Work instruction – Leaving every image behind, reproduce the records word for word.
───── Data for this exercise
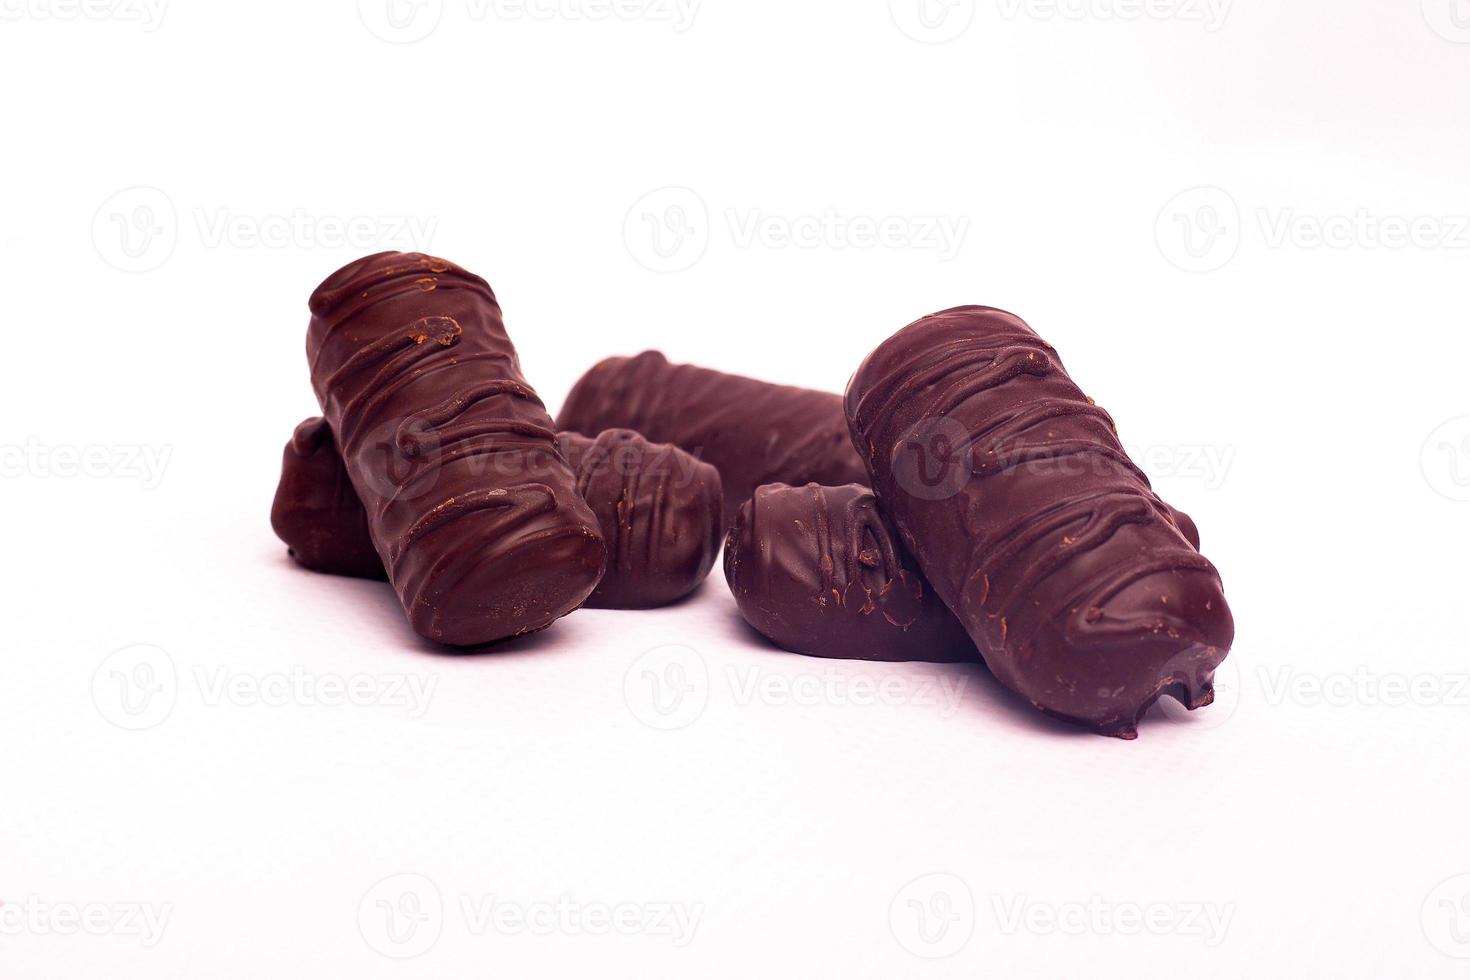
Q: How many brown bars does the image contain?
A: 5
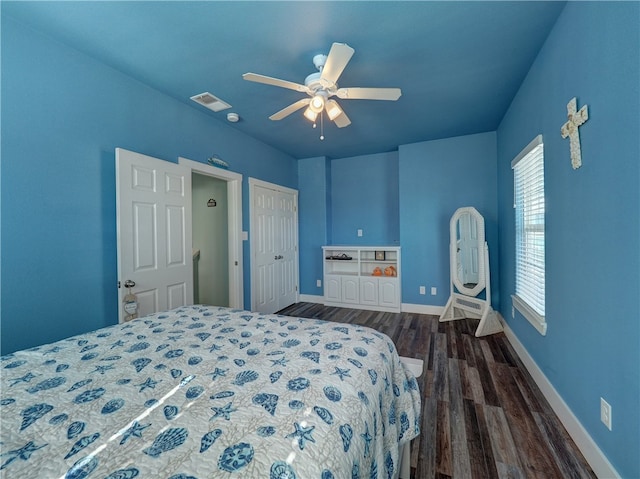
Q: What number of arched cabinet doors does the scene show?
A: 4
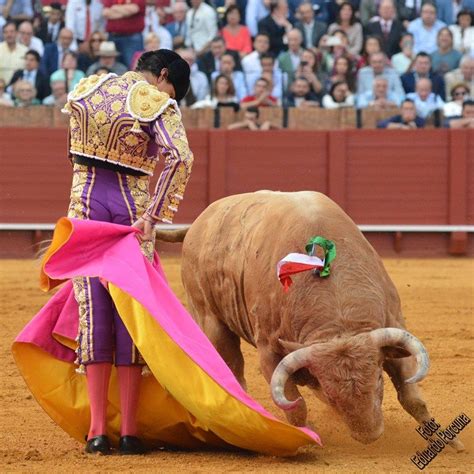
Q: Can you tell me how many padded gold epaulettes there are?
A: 2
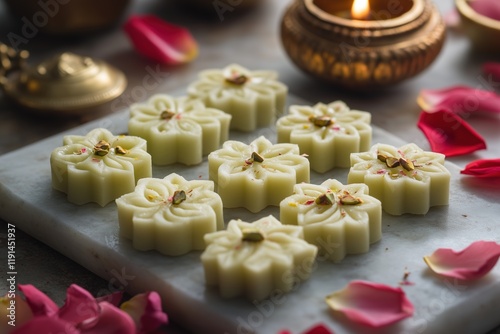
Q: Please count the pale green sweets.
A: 9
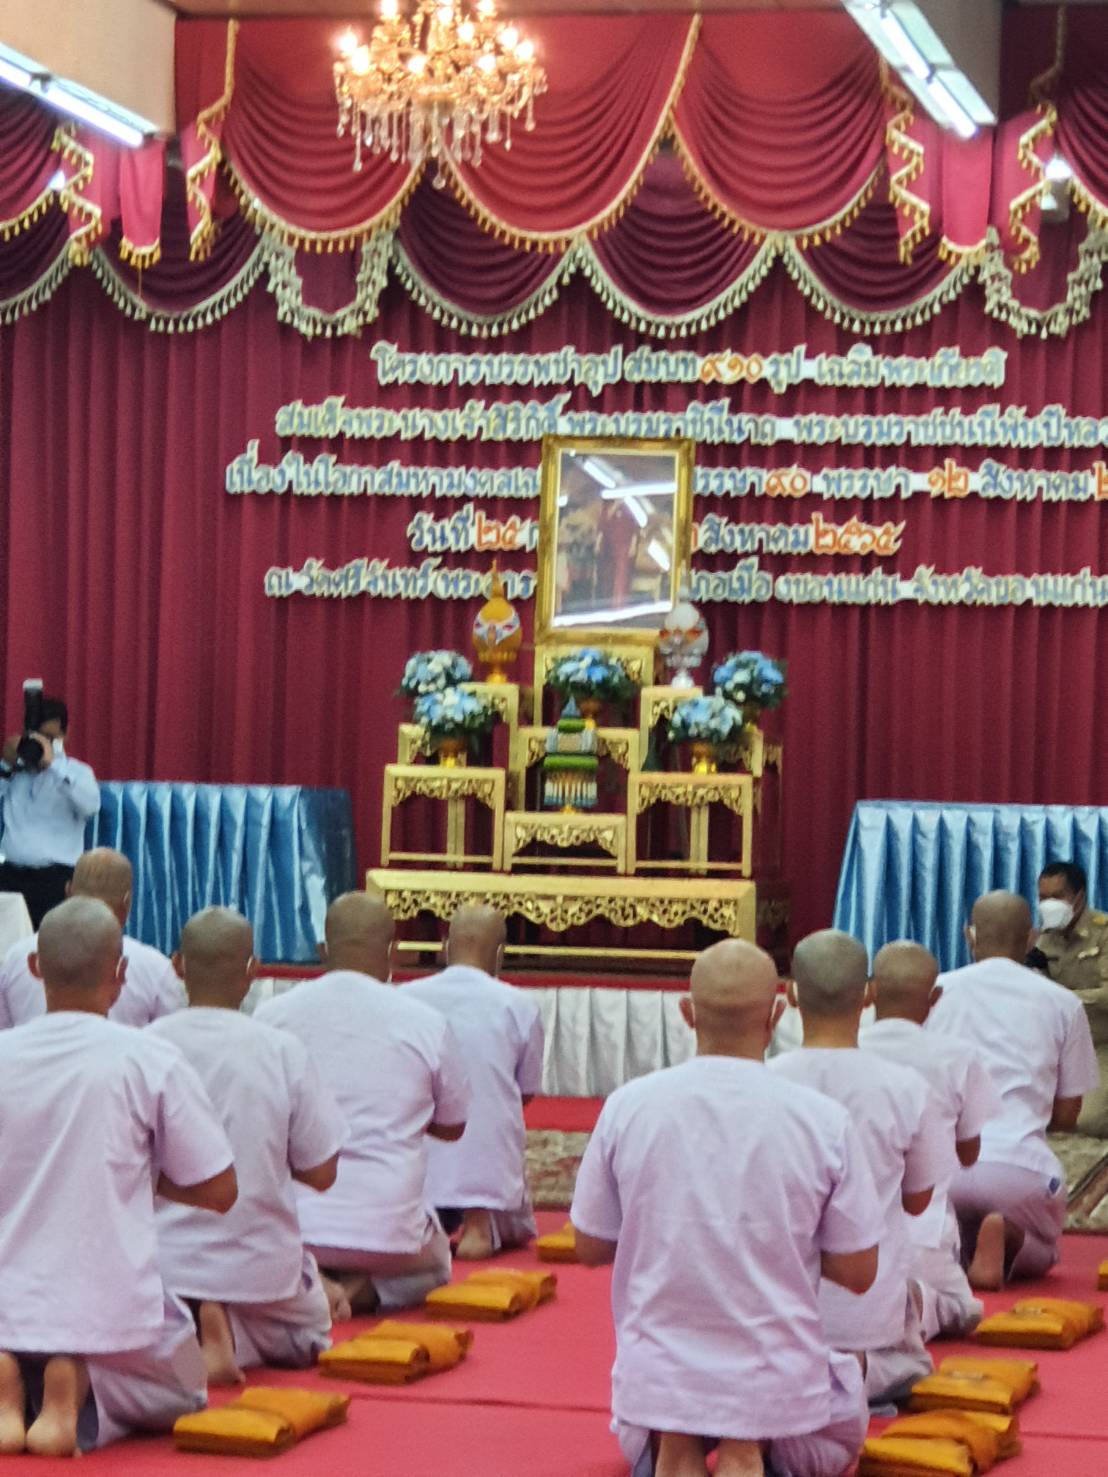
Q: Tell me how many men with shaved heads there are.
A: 9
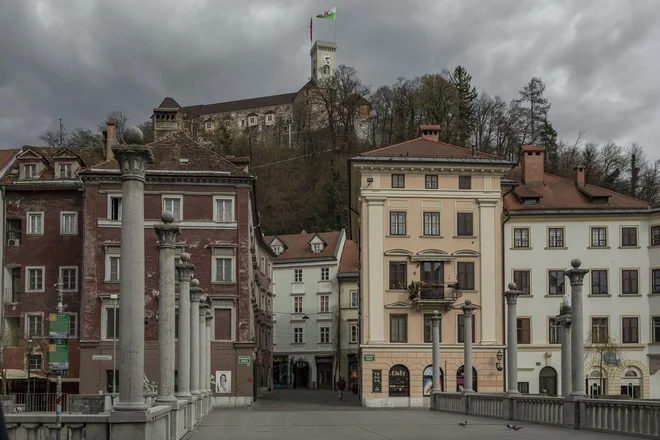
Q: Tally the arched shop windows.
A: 3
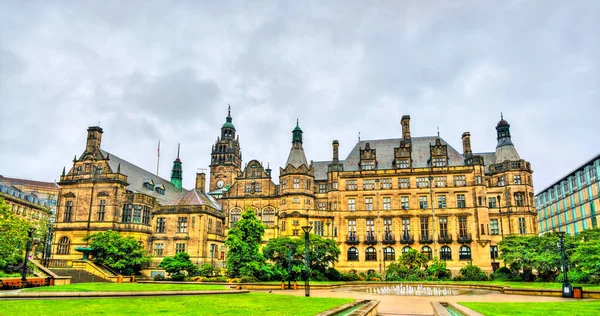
──────────
Exercise solution –
Q: How many brown bars does the image contain?
A: 5
Q: What number of arched cabinet doors does the scene show?
A: 4
Q: Can you tell me how many padded gold epaulettes there are?
A: 2
Q: Please count the pale green sweets.
A: 9
Q: Tell me how many men with shaved heads there are.
A: 9
Q: Tally the arched shop windows.
A: 3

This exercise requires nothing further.